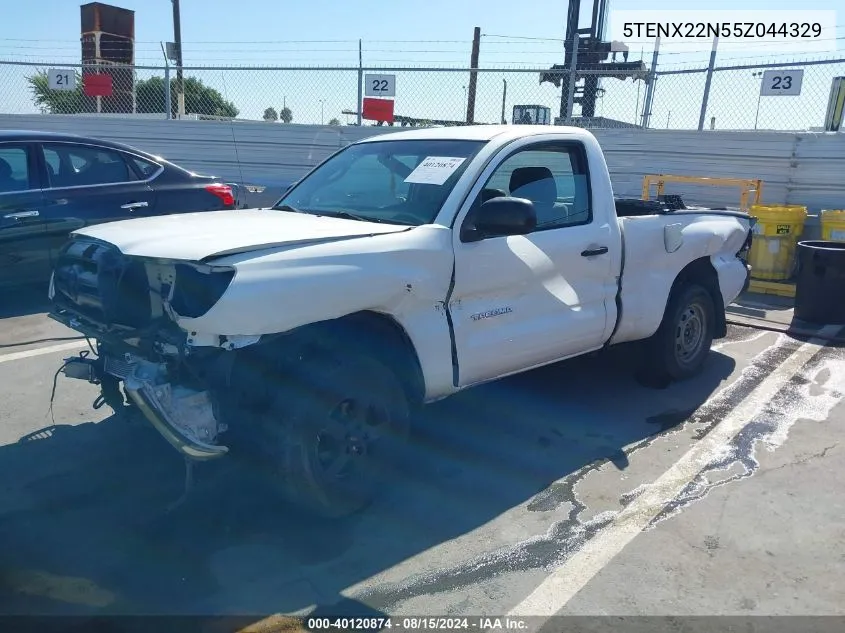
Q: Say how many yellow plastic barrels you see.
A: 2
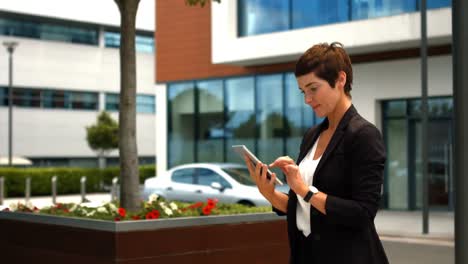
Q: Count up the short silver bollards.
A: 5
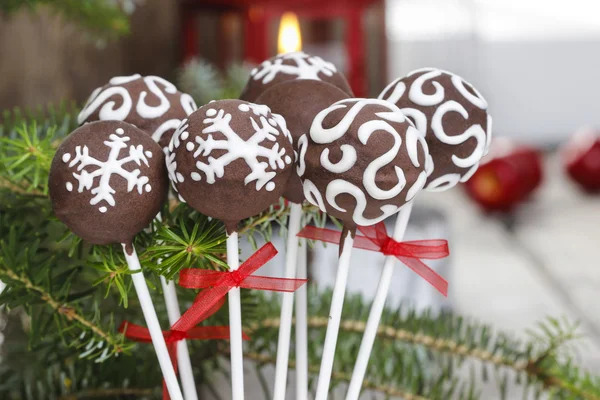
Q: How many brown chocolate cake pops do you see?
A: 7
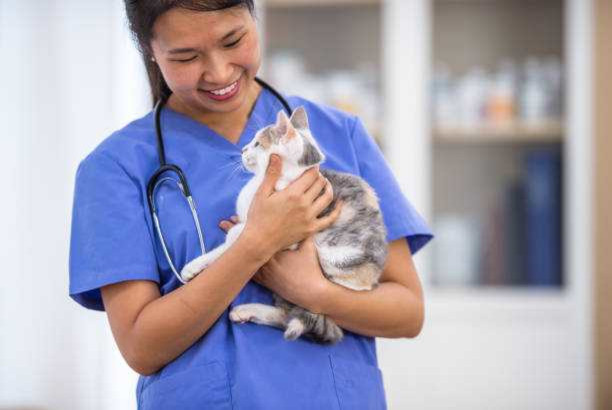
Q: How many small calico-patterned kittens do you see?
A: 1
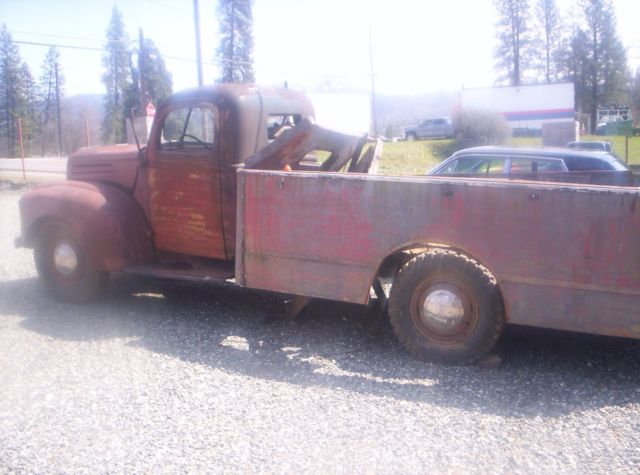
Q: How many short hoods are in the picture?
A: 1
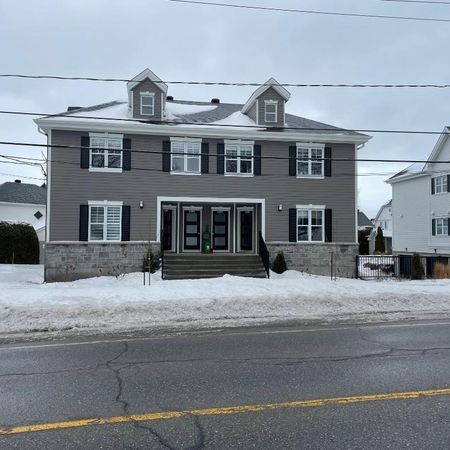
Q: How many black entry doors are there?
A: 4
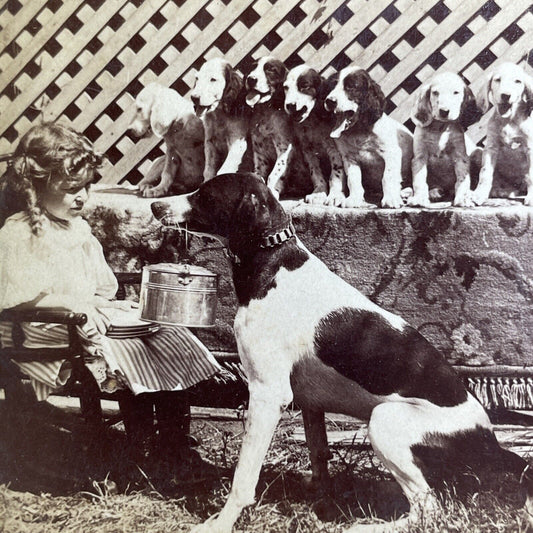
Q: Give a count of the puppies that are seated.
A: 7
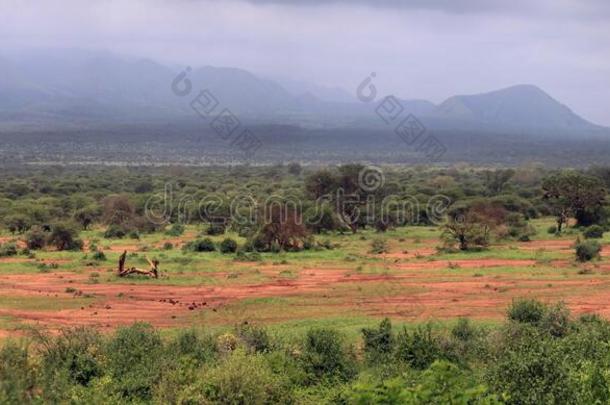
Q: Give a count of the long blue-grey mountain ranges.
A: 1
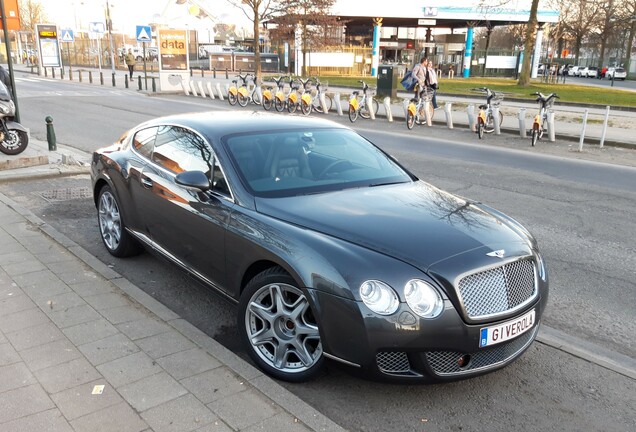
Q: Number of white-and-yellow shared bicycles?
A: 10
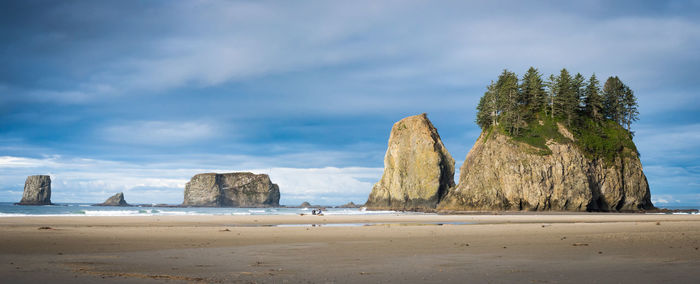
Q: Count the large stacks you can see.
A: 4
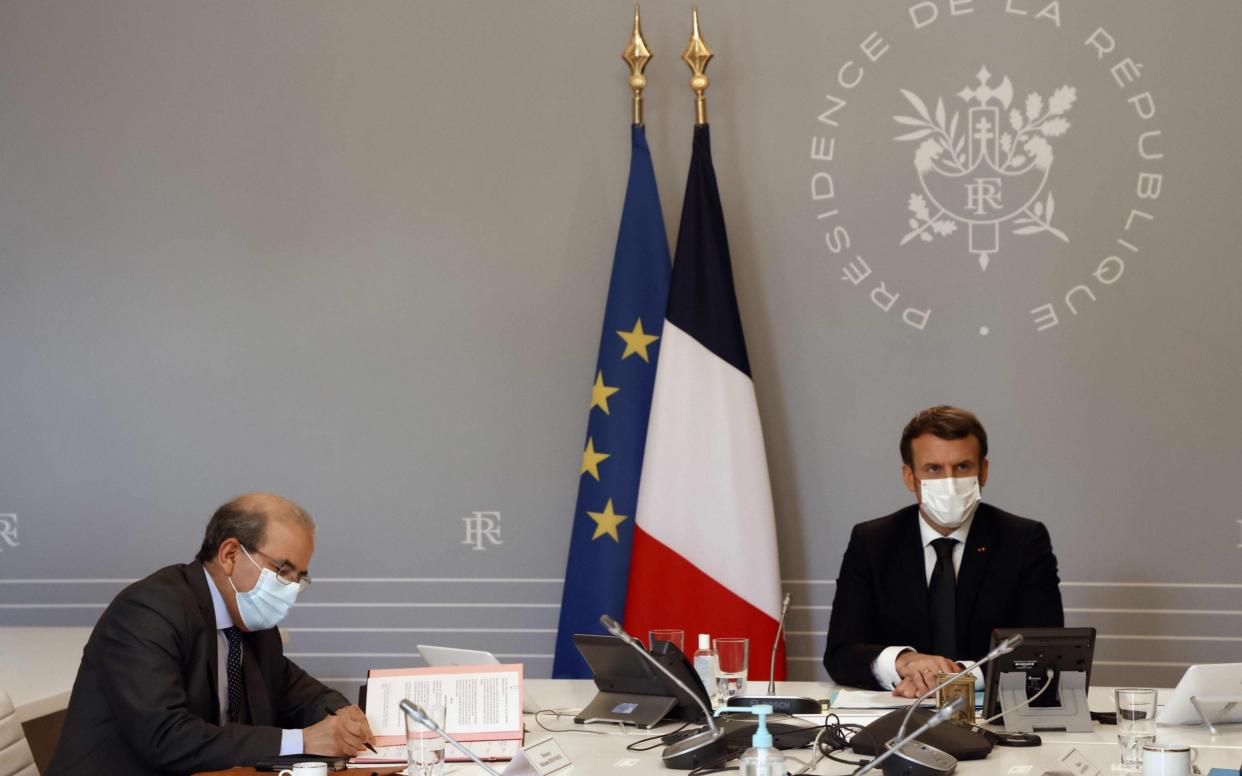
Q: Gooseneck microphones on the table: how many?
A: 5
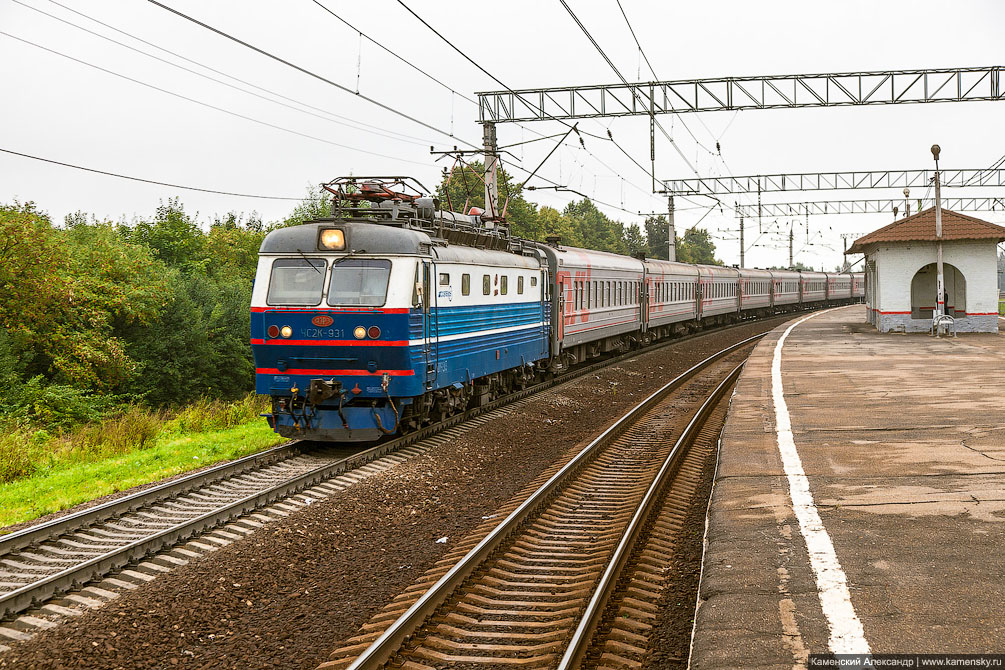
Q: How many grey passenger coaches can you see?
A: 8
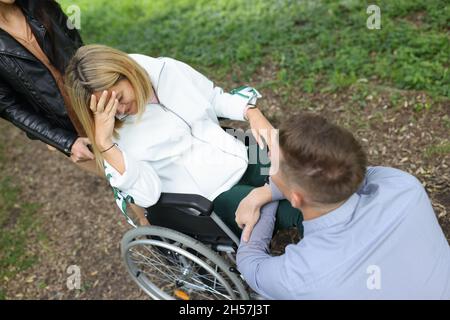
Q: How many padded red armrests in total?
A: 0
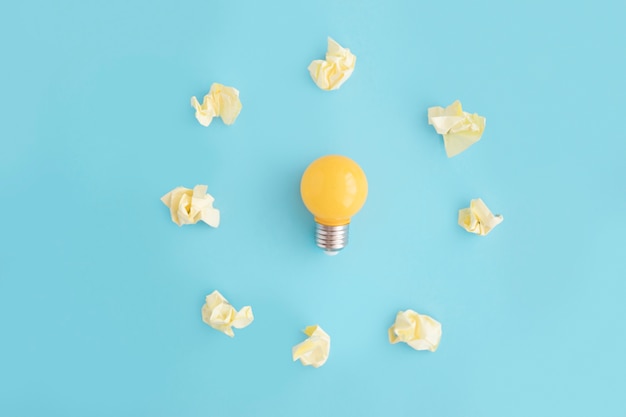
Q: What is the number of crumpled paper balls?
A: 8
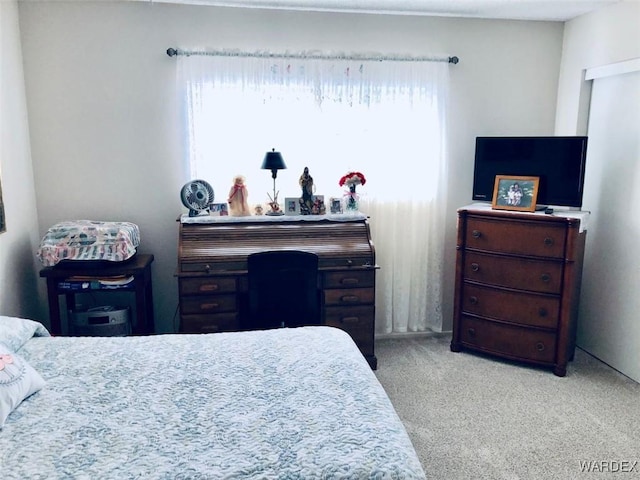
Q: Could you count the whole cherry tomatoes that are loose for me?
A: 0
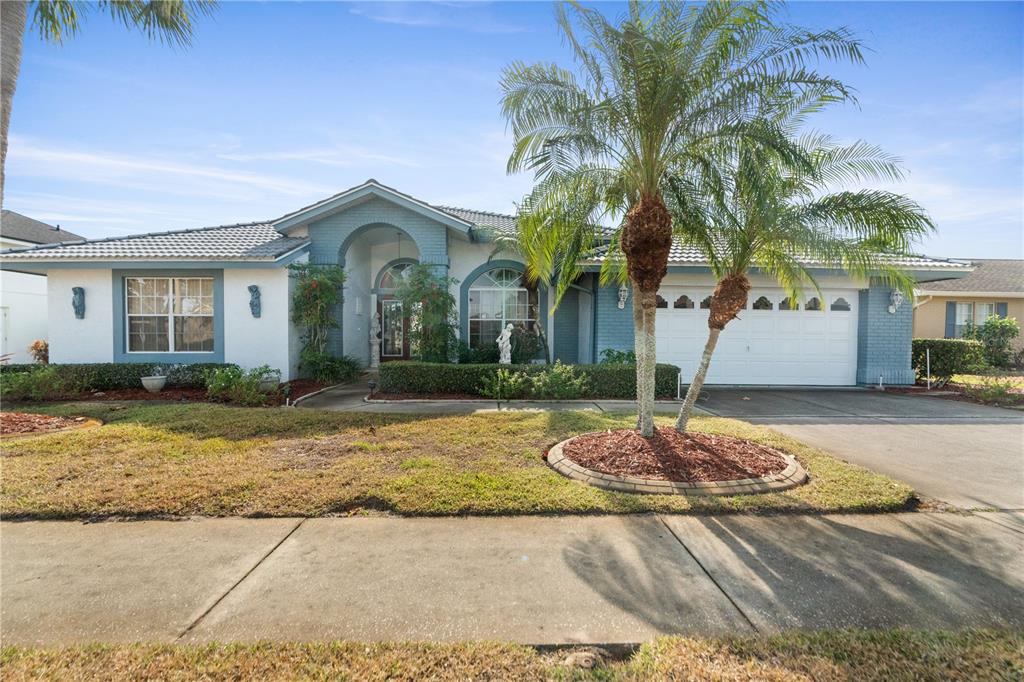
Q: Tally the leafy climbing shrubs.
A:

::::::::::

§ **Task item**:
Copy all lines from the entries that contain the word "grey".

§ **Response to this task**:
Q: Give a count of the long blue-grey mountain ranges.
Q: How many grey passenger coaches can you see?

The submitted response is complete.